Typically there’s a lack of maturity among the freshman boys that takes more time for them to develop.
“You definitely see that growth where they come in as freshman boys and they leave as senior men, 18-year-old men ready for the world, whereas the females come in, they’re more young women,” he said. “You don’t typically call them girls. They’re young women, and when they graduate they’re women. I think boys have a bigger hill to climb.”
Out of isolation
The district’s school resource officers, who make the citations and arrests as necessary, also retain a rapport with Carson High’s students, Chambers said.
“They’re in the hallways, they talk with the kids, they meet with kids, all the things you would want to see, and not in an official capacity,” he said.
Sgt. Matt Smith, who oversees Carson City Sheriff’s Office’s SROs, acknowledged the difficulties for students returning to a true, active state of socialization, saying the start to the 2021-22 year has been busy.
Yet, he doesn’t believe the statistics are beyond what would be expected given the circumstances.
“The kids are just starting to come back out from being isolated,” Smith said. “But it’s one of those things you have to take as what is true or what is not as true. … Some of the kids are acting like kids.”
Among the 14 incidents, some are considered assault and battery.
Smith said he has been listening to the public comment provided at recent school board meetings and said parents and community members have been vocal about incidents and face masks.
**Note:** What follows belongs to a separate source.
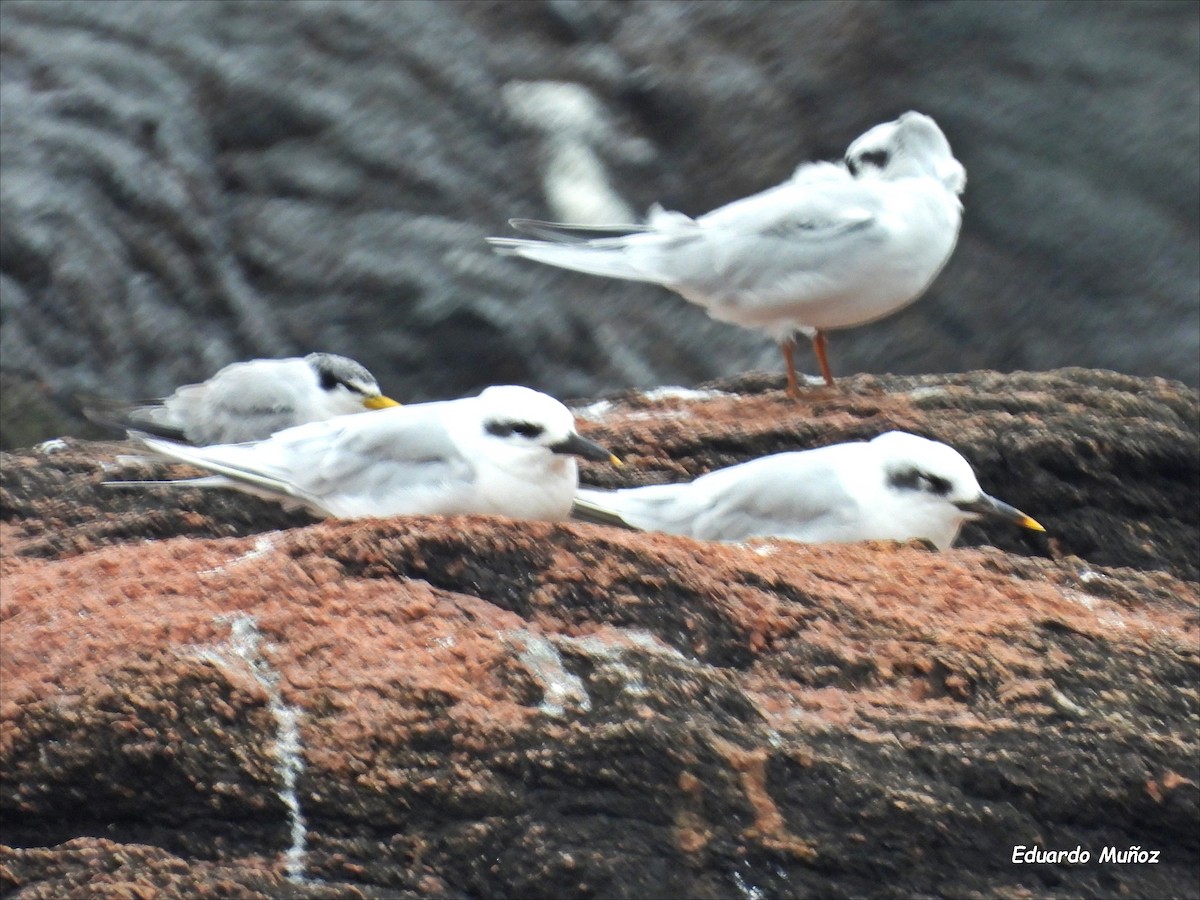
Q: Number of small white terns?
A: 4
“We just forgot over a year how different it is,” Smith said.
Chambers said students who display social-emotional issues are welcome to the school’s resources at any time, adding any counselor, social worker or administrator has an open-door policy.
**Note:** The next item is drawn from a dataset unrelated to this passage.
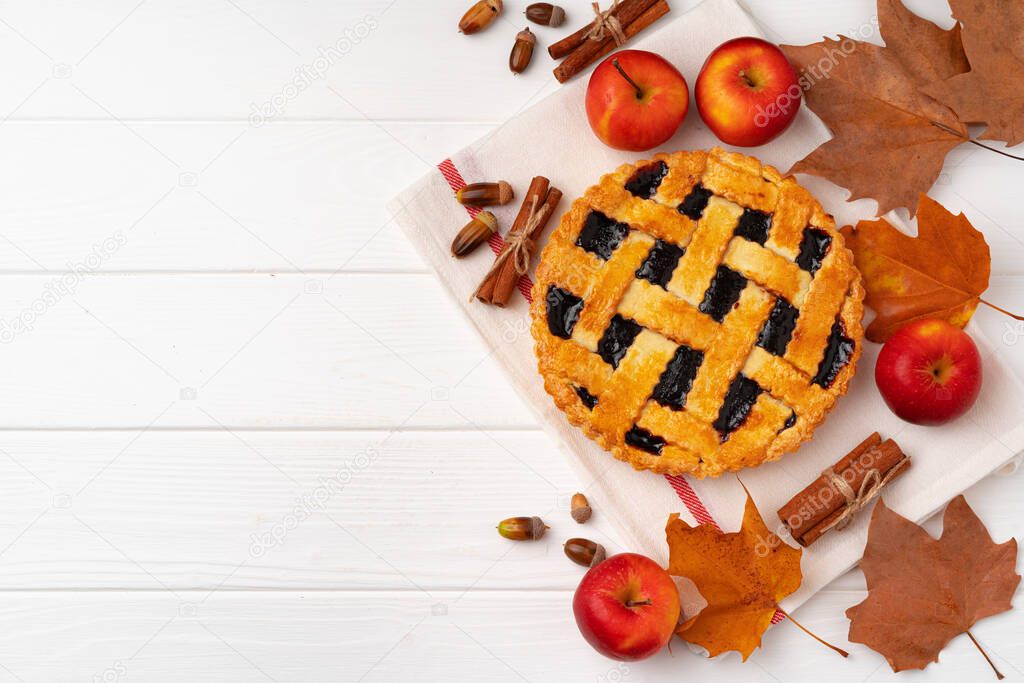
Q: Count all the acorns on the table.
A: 8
“We’re all available to our students in need,” he said. “It’s not for a lack of wishing it away and hoping it gets better if we ignore it. We’re working on it but it’s going to take time because it’s complex on the back end of altercations. If you are in a physical altercation, you don’t get to walk right back in.”
District spokesman Dan Davis said there also might be complexities beyond school life adding to students’ stress.
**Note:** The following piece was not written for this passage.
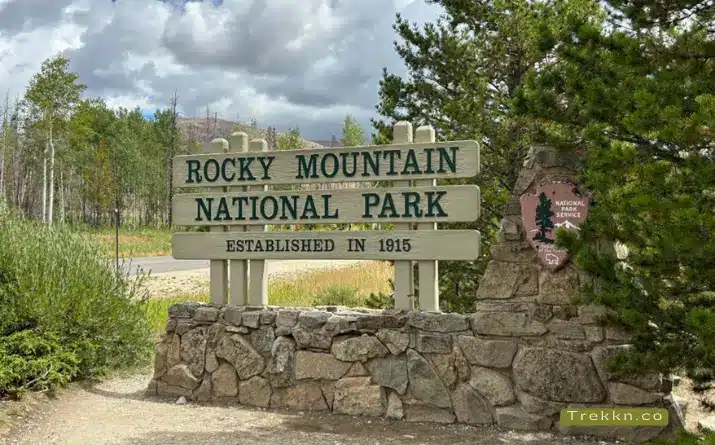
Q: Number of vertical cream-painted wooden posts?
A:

“People have a right to be angry at their circumstances, but what they don’t have a right to is acting out on their frustration in physical aspects because they’re frustrated,” Davis said. “To be a part of a society, you have to learn to control the behaviors that stem from your frustration.”
Chambers said overall, school now looks “very much like school.” As a parent with his own children enrolled in the district, he wants to be able to help fix the issue when he sees other youth in need acting out through fights or other offenses.
“We can always do a better job,” he said. “I am very proud that I live in Carson and raise my family in Carson City and I want this school to be a reflection of Carson City. … It’s not like we can raise our shoulders and go, ‘Oh, it’s going to be better.’ … It’s going to take time and that’s something people don’t like.
“Complex problems often take time. You keep grinding and keep working at it and examining it. You can’t just shove it under a rug, and I’m clearly open and honest about it. We work on it and it’s going to take time to fix.”